In developing a public financial management system, referencing the PEFA framework, focus would be placed on the following seven pillars:

  • Budget reliability. The government budget is realistic and is implemented as intended. This is measured by comparing actual revenues and expenditures (the immediate results of the PFM system) with the original approved budget.
  • Transparency of public finances. Information on PFM is comprehensive, consistent, and accessible to users. This is achieved through comprehensive budget classification, transparency of all government revenue and expenditure including intergovernmental transfers, published information on service delivery performance and ready access to fiscal and budget documentation.
  • Management of assets and liabilities. Effective management of assets and liabilities ensures that public investments provide value for money, assets are recorded and managed, fiscal risks are identified, and debts and guarantees are prudently planned, approved, and monitored.
  • Policy-based fiscal strategy and budgeting. The fiscal strategy and the budget are prepared with due regard to government fiscal policies, strategic plans, and adequate macroeconomic and fiscal projections.
  • Predictability and control in budget execution. The budget is implemented within a system of effective standards, processes, and internal controls, ensuring that resources are obtained and used as intended.

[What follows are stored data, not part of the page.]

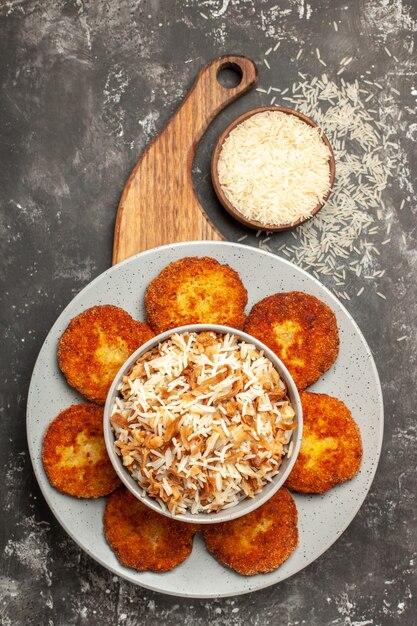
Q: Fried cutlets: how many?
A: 7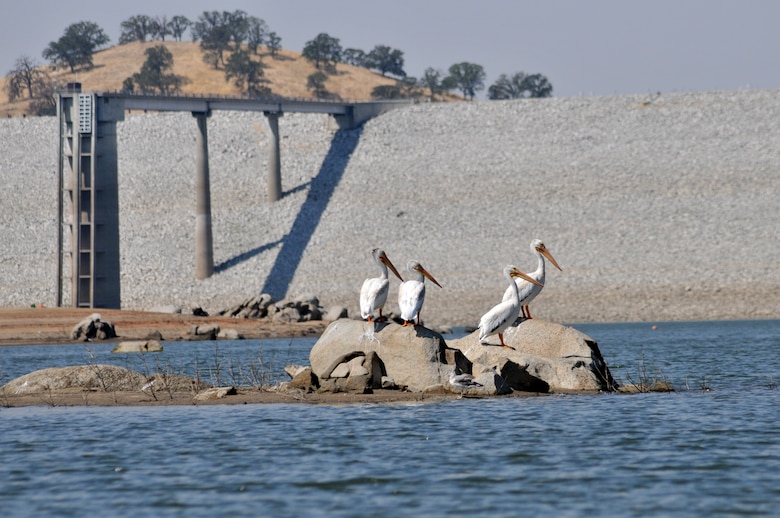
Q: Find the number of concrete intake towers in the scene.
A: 1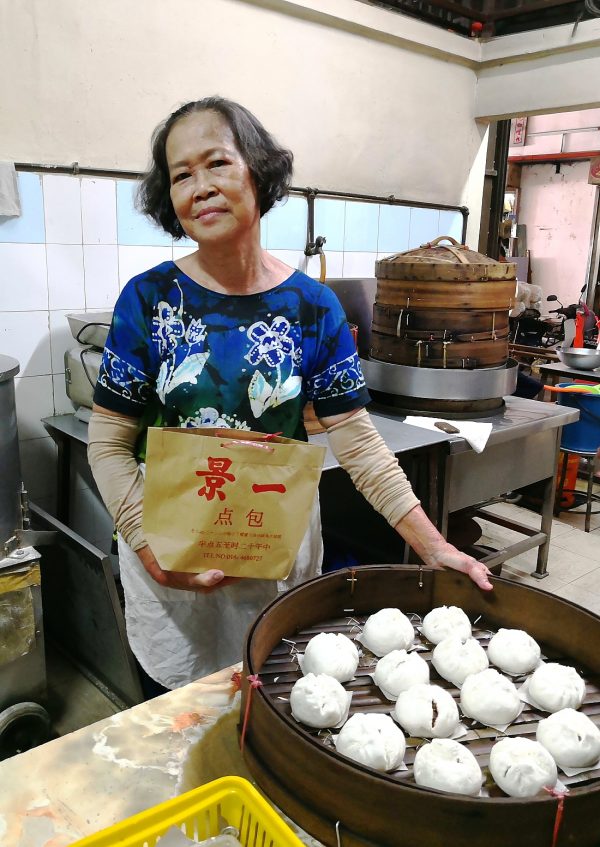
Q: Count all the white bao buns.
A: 14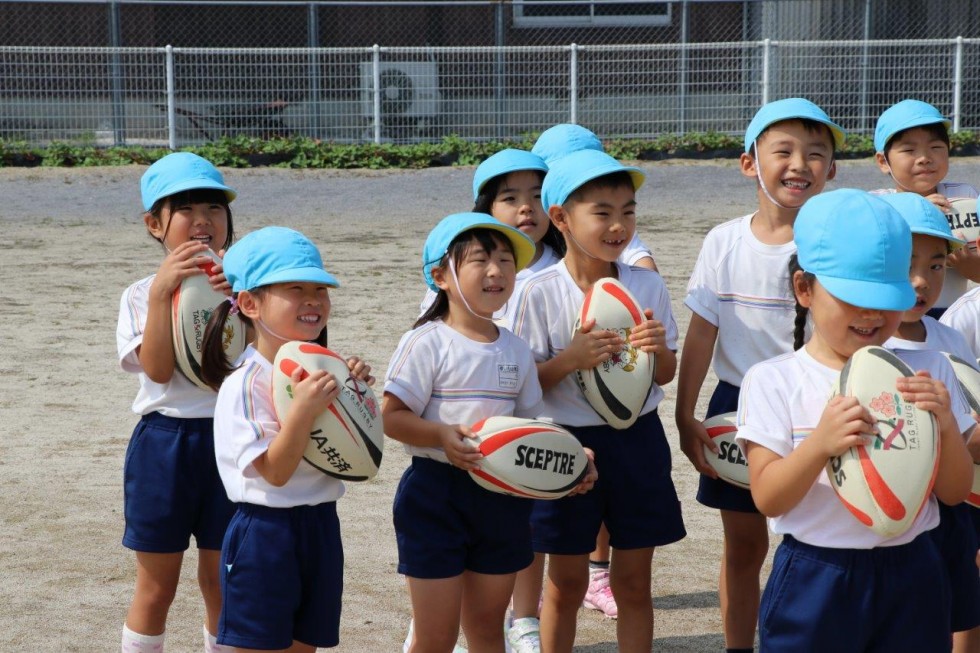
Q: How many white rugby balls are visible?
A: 8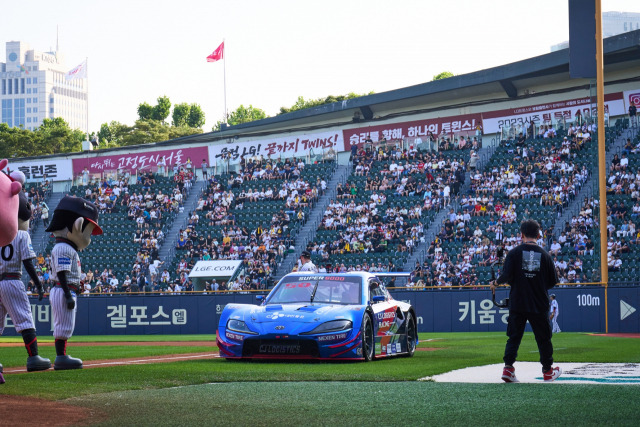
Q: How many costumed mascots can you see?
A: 3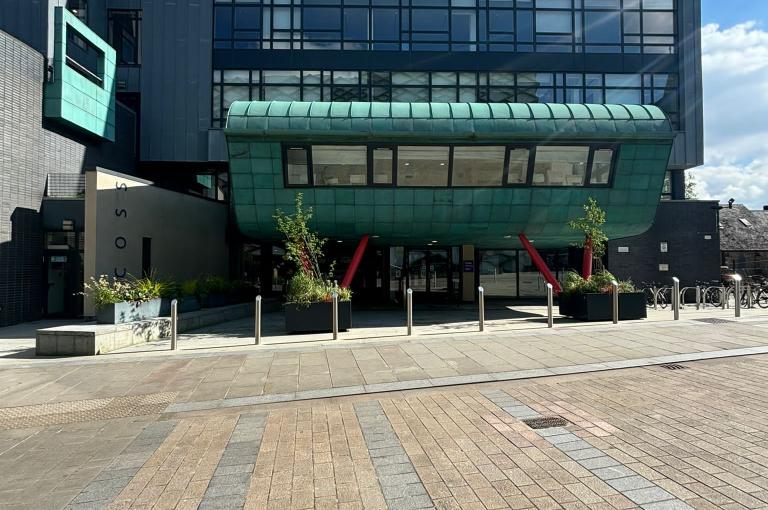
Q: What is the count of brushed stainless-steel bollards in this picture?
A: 9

  • Accounting and reporting. Accurate and reliable records are maintained, and information is produced and disseminated at appropriate times to meet decision-making, management, and reporting needs.

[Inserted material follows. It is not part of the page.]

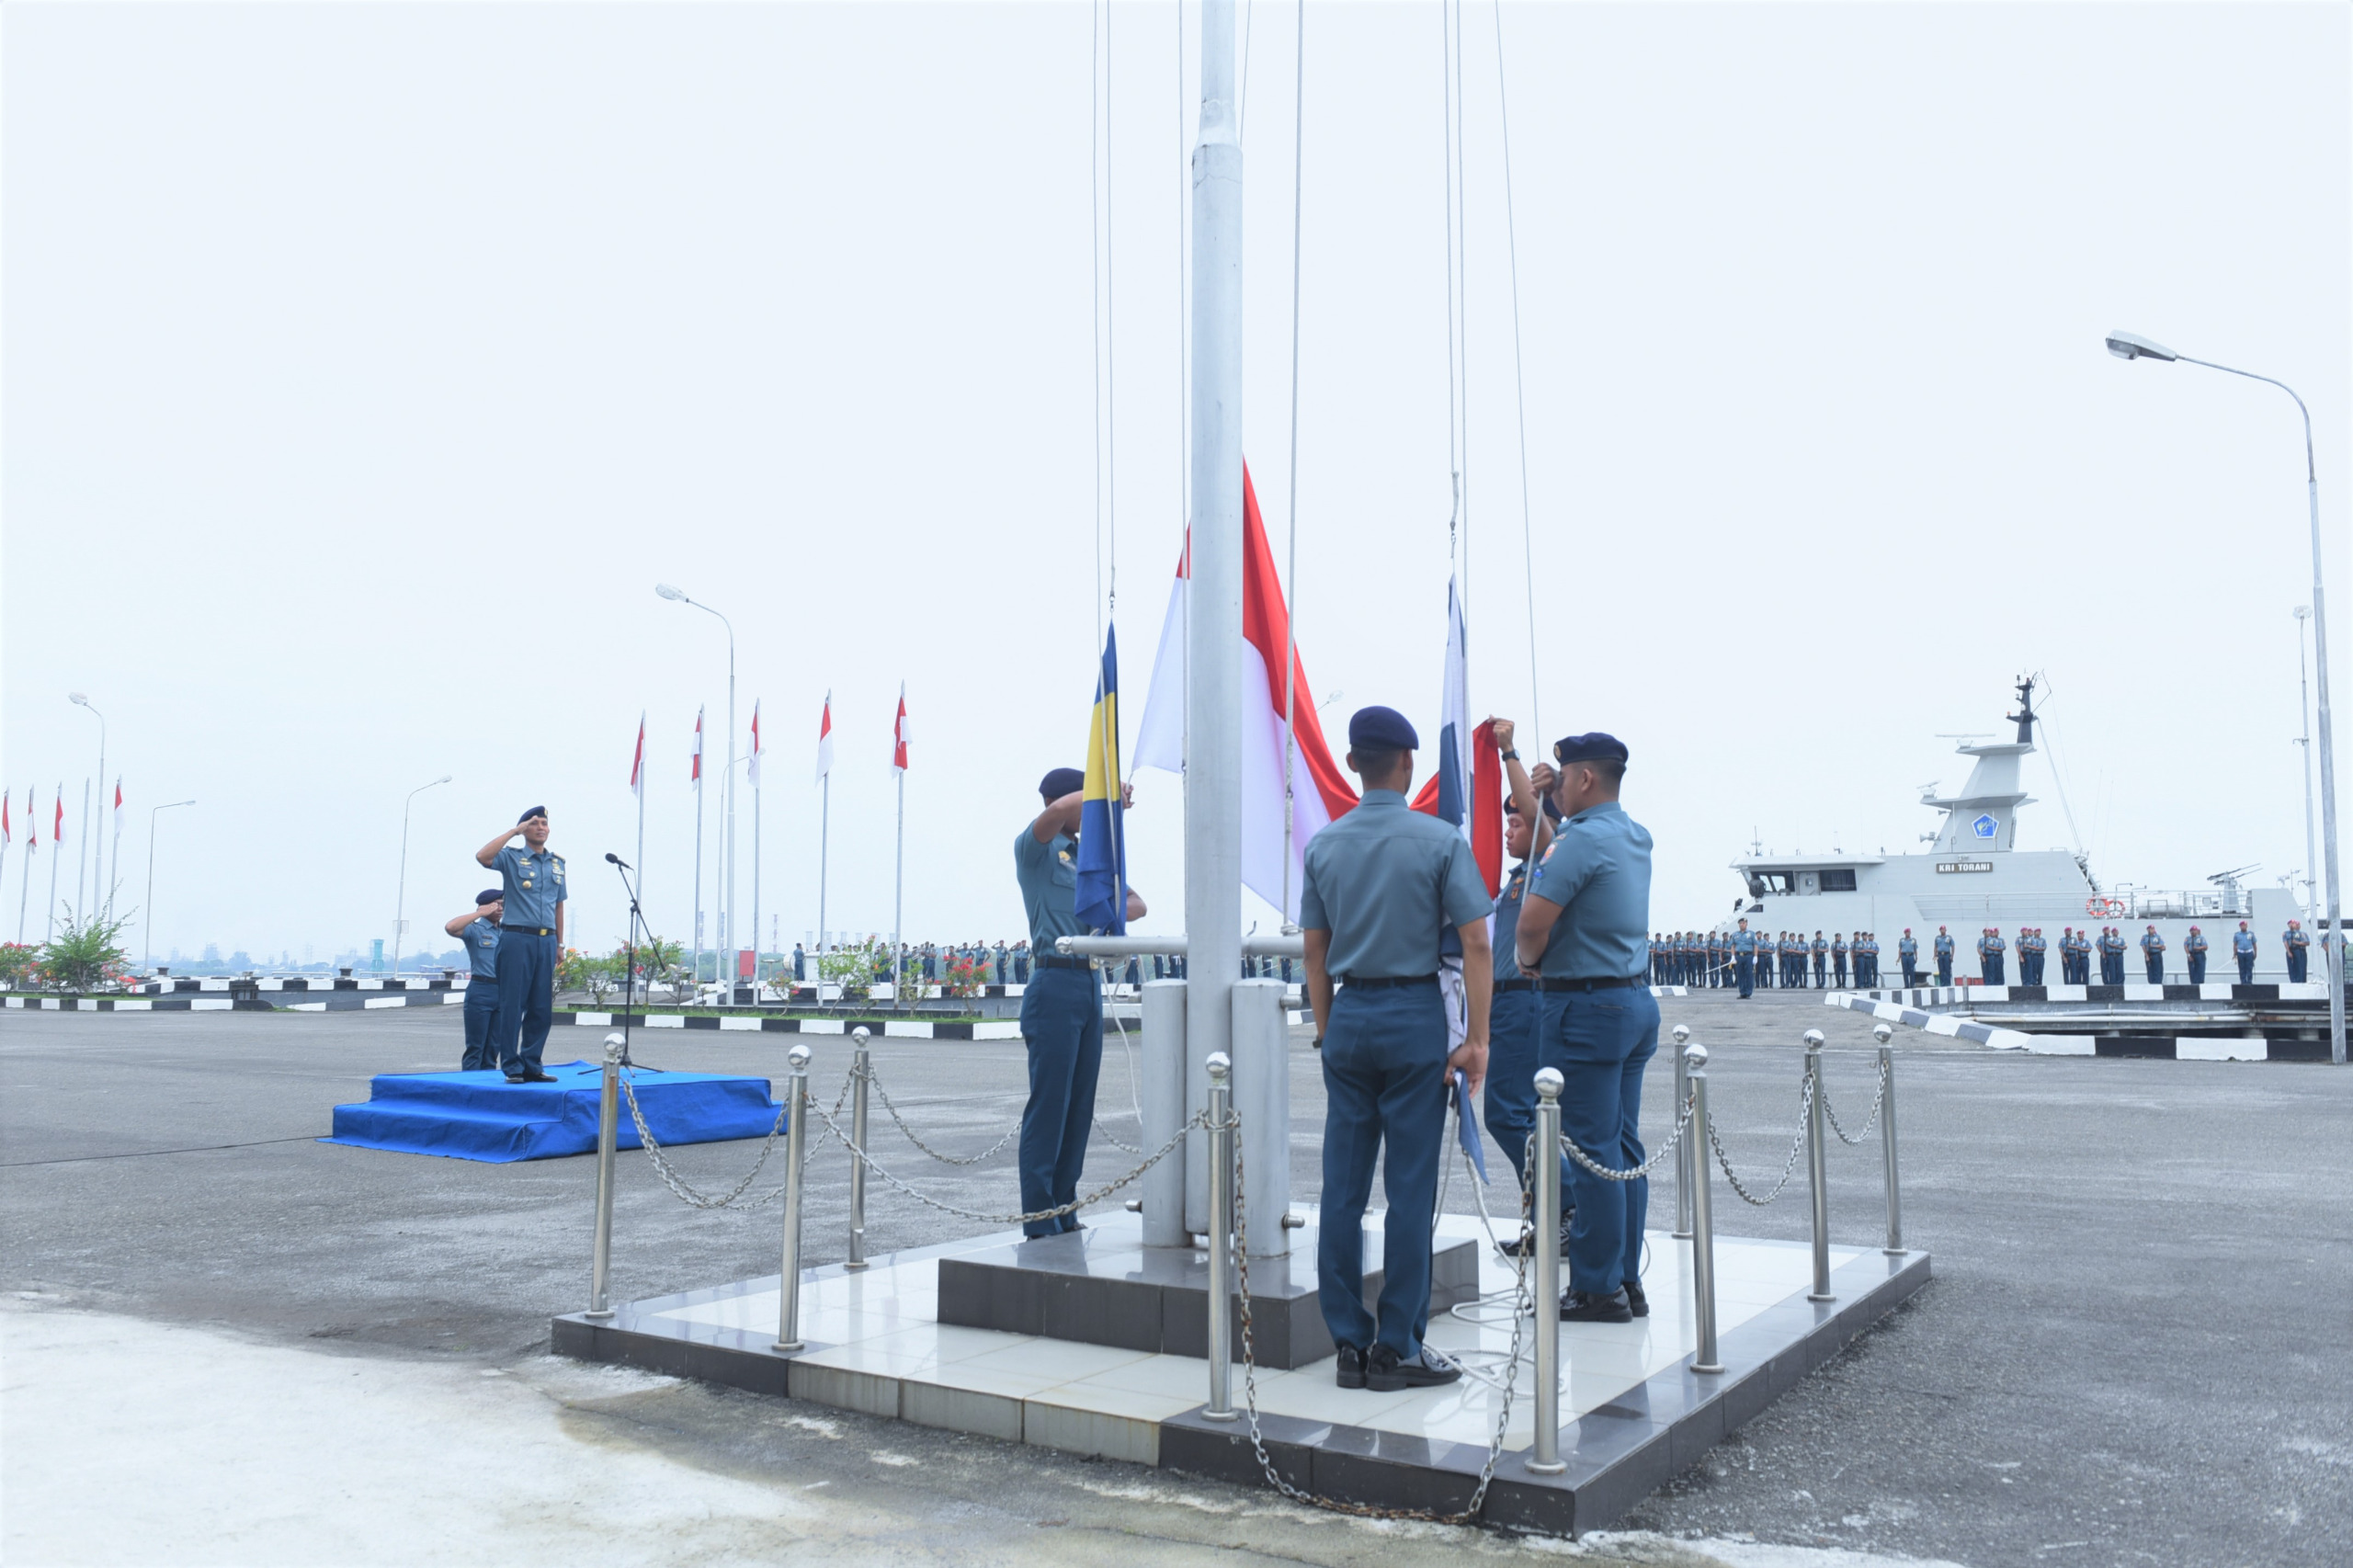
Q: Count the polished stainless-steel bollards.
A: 9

  • External scrutiny and audit. Public finances are independently reviewed and there is external follow-up on the implementation of recommendations for improvement by the executive.                                                                                                                                                                                                                                                                                                                                (B)

    Public financial management links financial resources of a country to the service delivery to the citizens. The three outcomes of an effective public financial management are:

    • Aggregate fiscal discipline: The primary objective of public financial management is to uphold effective control over the entire budget and manage fiscal risks efficiently. This outcome necessitates that governments maintain fiscal discipline, ensuring responsible management of public funds.
    • Strategic allocation of resources: A fundamental goal of public financial management systems is to ensure that resources are allocated strategically to priority areas of government policy and plans. This involves the meticulous planning and execution of the budget in alignment with government priorities, aimed at achieving policy objectives effectively.
    • Efficient service delivery: Public financial management aims to collect revenues and allocate them to the provision of public services in an efficient and effective manner. This outcome requires the prudent utilisation of budgeted revenues to deliver optimal levels of public services within the constraints of available resources, thereby enhancing the overall efficiency and effectiveness of service delivery.